Comparison between two tables

  • I haven't really explored this in any great depth, so I thought I'd put it out there. In general, when comparing field values across two tables to identify and return records with differences, is it better to:

    1) Join the tables and in either the JOIN or WHERE clause add criteria to see where table1.field1 <> table2.field1, etc.

    OR

    2) Select all fields to compare from table 1

    UNION ALL

    Select all fields to compare from table 2

    Then group by the fields, do a count(*) and then where count(*) > 1 you know that the records were the same, so you can discard them.

    Mike

    Mike Scalise, PMP
    https://www.michaelscalise.com

  • i think you want to look at the EXCEPT operator;

    if all the columns are the same, it might look like this:

    --find what doesn't match from Table2

    SELECT PK,ColumnList FROM Table1

    EXCEPT

    SELECT PK,ColumnList FROM Table2

    SELECT PK,ColumnList FROM Table2

    EXCEPT

    SELECT PK,ColumnList FROM Table1

    now, if the Columns to compare might match, but the PK is diferent, you just include the columns you want to specifically compare:

    --find what doesn't match from Table2

    SELECT ColumnList FROM Table1

    EXCEPT

    SELECT ColumnList FROM Table2

    SELECT ColumnList FROM Table2

    EXCEPT

    SELECT ColumnList FROM Table1

    Lowell


    --help us help you! If you post a question, make sure you include a CREATE TABLE... statement and INSERT INTO... statement into that table to give the volunteers here representative data. with your description of the problem, we can provide a tested, verifiable solution to your question! asking the question the right way gets you a tested answer the fastest way possible!

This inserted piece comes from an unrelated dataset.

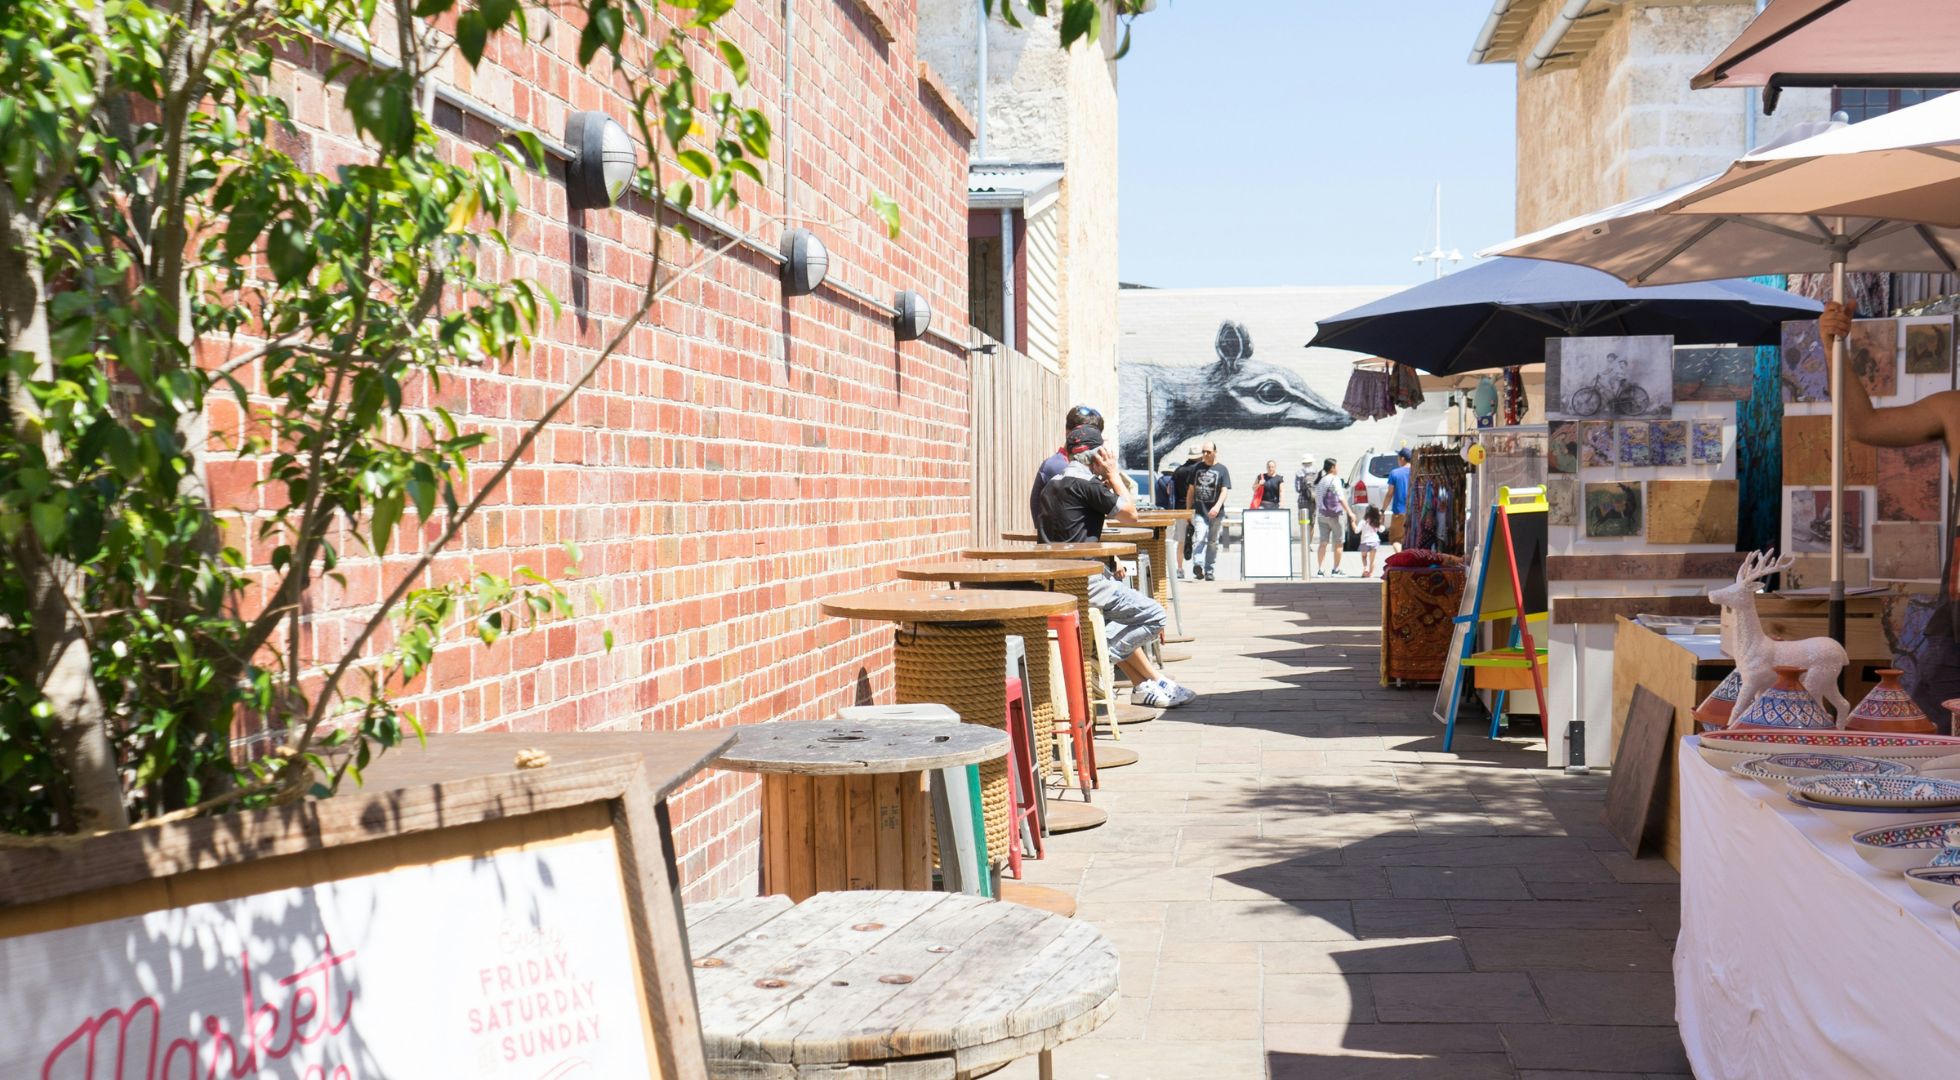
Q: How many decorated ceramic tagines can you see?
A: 3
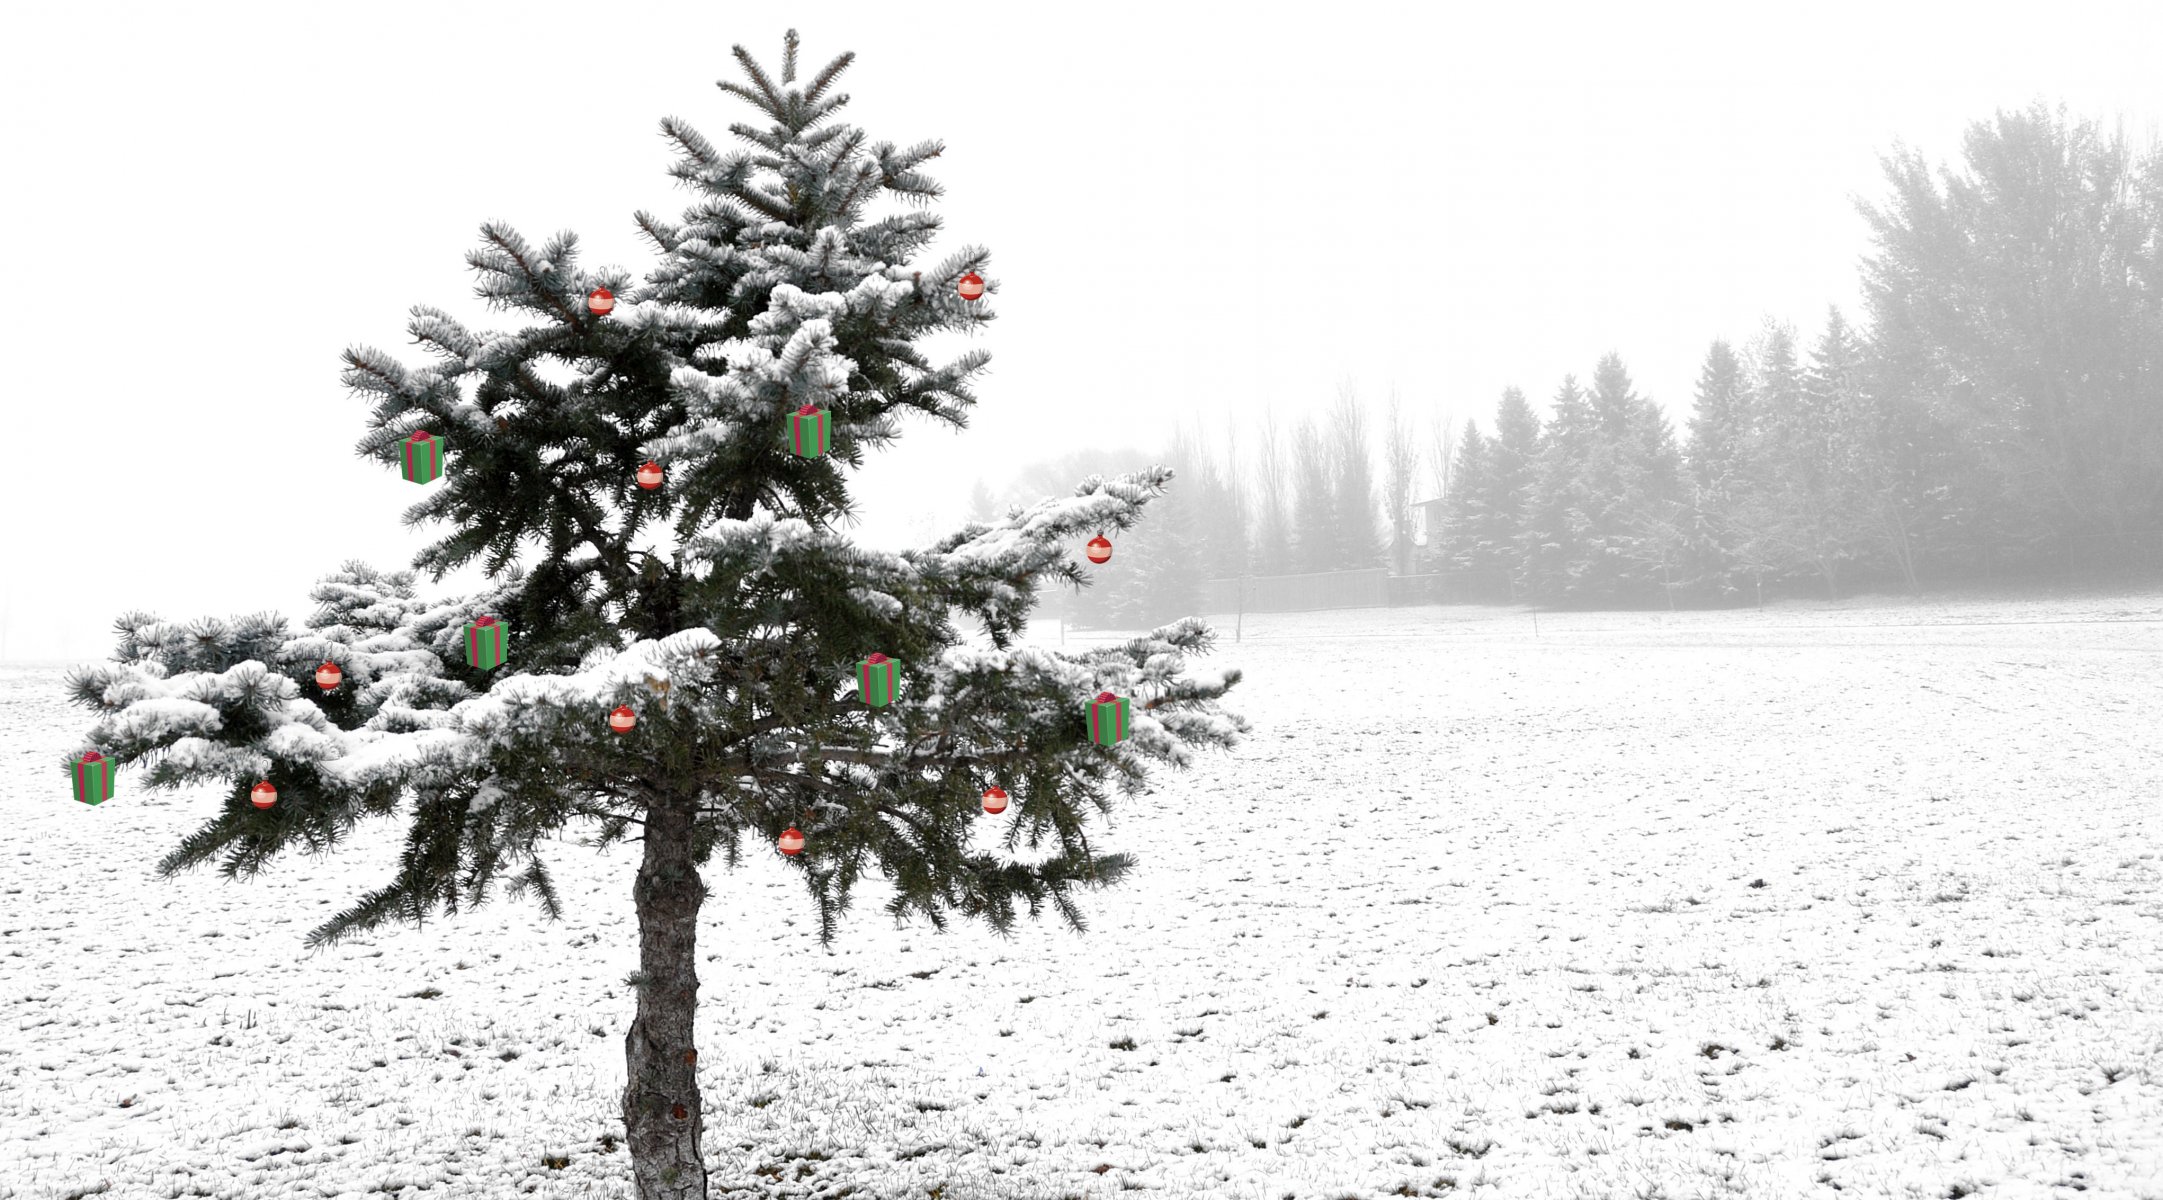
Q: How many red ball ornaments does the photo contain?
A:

  • I don't know about "better", but generally when I'm comparing two algorithms that should produce the same result-set I'd do something like this: -

    SELECT MIN(name) AS TableName, --all columns here

    FROM (SELECT 'First table name' AS name, --all columns here

    FROM --table name here

    UNION ALL

    SELECT 'Second table name' AS name, --all columns here

    FROM --table name here

    ) work

    GROUP BY --all columns here

    HAVING COUNT(*) = 1

    I'd implement it like this: -

    IF object_id('tempdb..#table1') IS NOT NULL

    BEGIN

    DROP TABLE #table1

    END

    IF object_id('tempdb..#table2') IS NOT NULL

    BEGIN

    DROP TABLE #table2

    END

    SELECT TOP 1000000 IDENTITY(INT,1,1) AS ID,

    (ABS(CHECKSUM(NEWID())) % 10) + 1 AS randomSmallInt

    INTO #table1

    FROM master.dbo.syscolumns sc1, master.dbo.syscolumns sc2, master.dbo.syscolumns sc3

    SELECT TOP 1000000 IDENTITY(INT,1,1) AS ID,

    (ABS(CHECKSUM(NEWID())) % 10) + 1 AS randomSmallInt

    INTO #table2

    FROM master.dbo.syscolumns sc1, master.dbo.syscolumns sc2, master.dbo.syscolumns sc3

    --==Compare result-sets

    SELECT MIN(name) AS TableName, ID, randomSmallInt

    FROM (SELECT '#table1' AS name, ID, randomSmallInt

    FROM #table1

    UNION ALL

    SELECT '#table2' AS name, ID, randomSmallInt

    FROM #table2) work

    GROUP BY ID, randomSmallInt

    HAVING COUNT(*) = 1

    ORDER BY ID

    Bear in mind that due to me using random numbers between 1 and 10, you'll probably over a million results returned if you execute the above SQL.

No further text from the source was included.